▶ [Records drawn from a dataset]
= Beginning of Section =

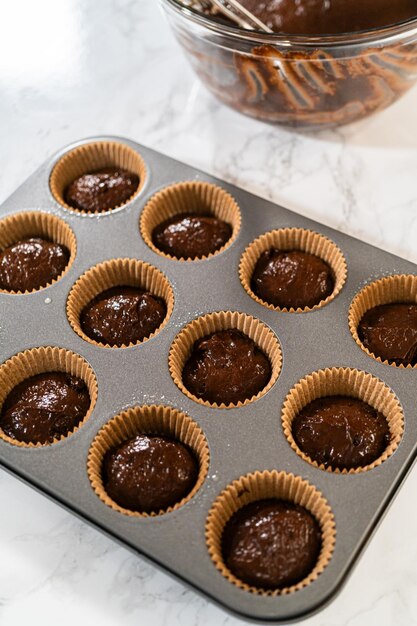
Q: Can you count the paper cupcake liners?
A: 11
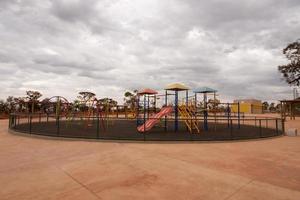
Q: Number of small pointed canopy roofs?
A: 3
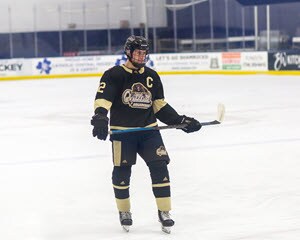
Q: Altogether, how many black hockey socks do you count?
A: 2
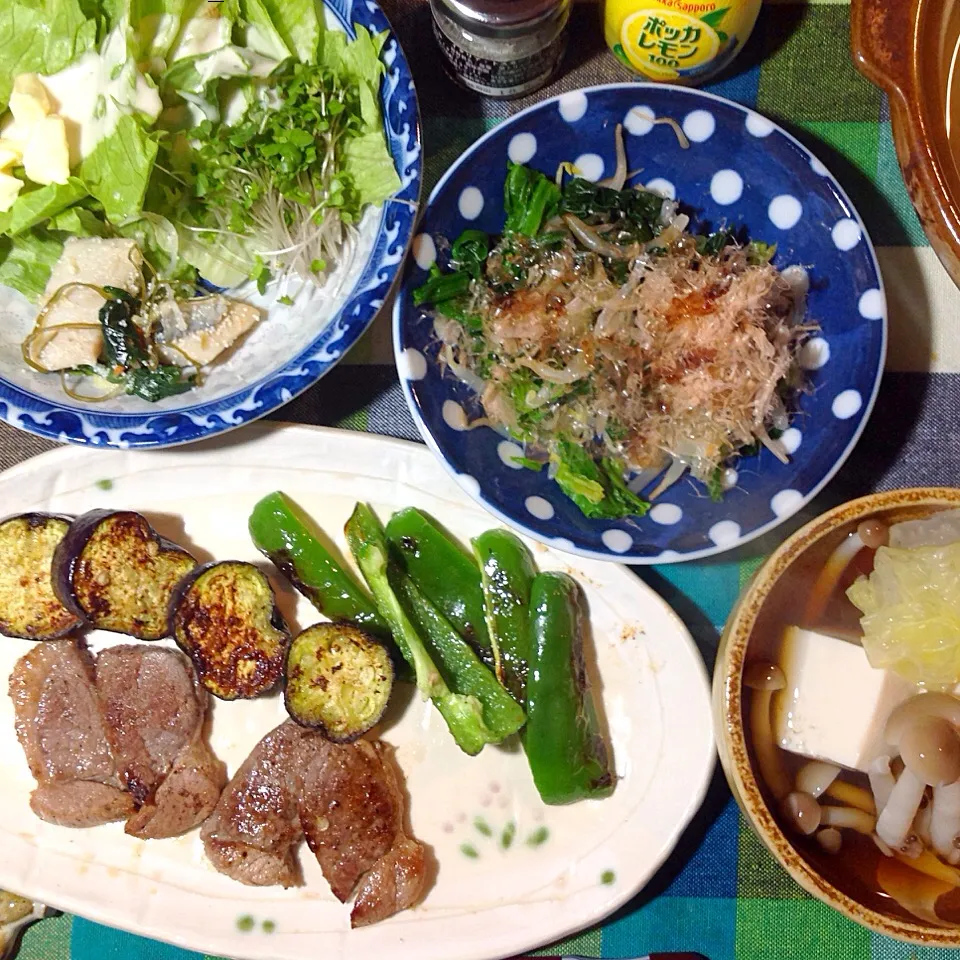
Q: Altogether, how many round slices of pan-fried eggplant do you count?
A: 4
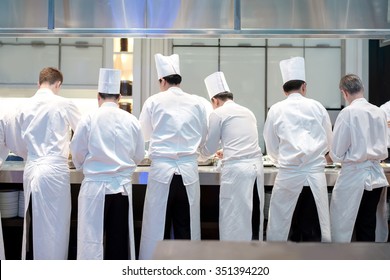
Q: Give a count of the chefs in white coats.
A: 6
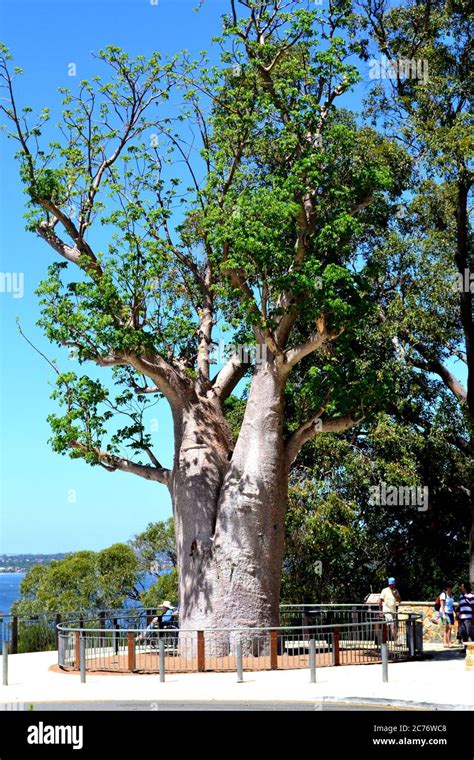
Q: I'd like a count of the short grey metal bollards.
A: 6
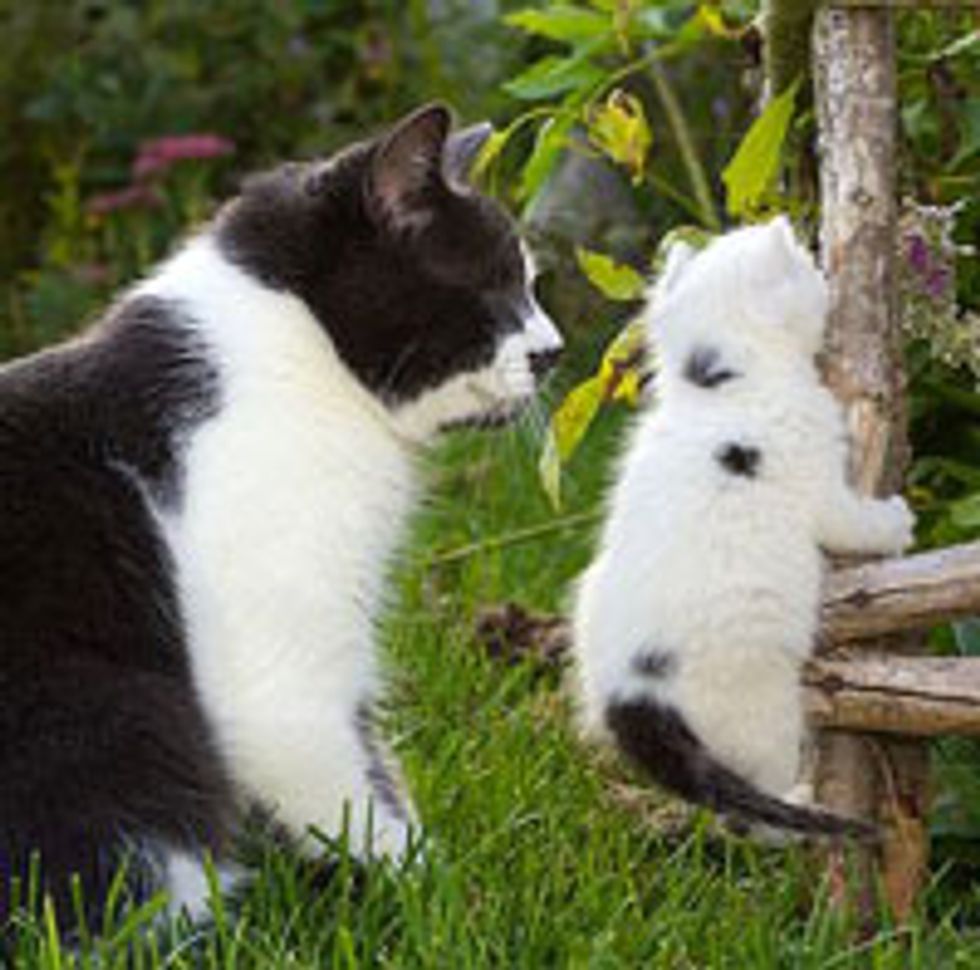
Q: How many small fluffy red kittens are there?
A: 0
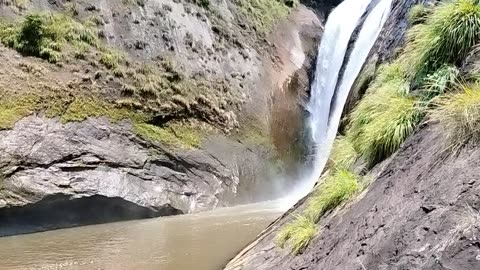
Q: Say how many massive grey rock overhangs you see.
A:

= End of Section =

▶ [Try it]
Nothing but a number is expected here: how many lines above include the string "small".

▶ [Exercise result]
2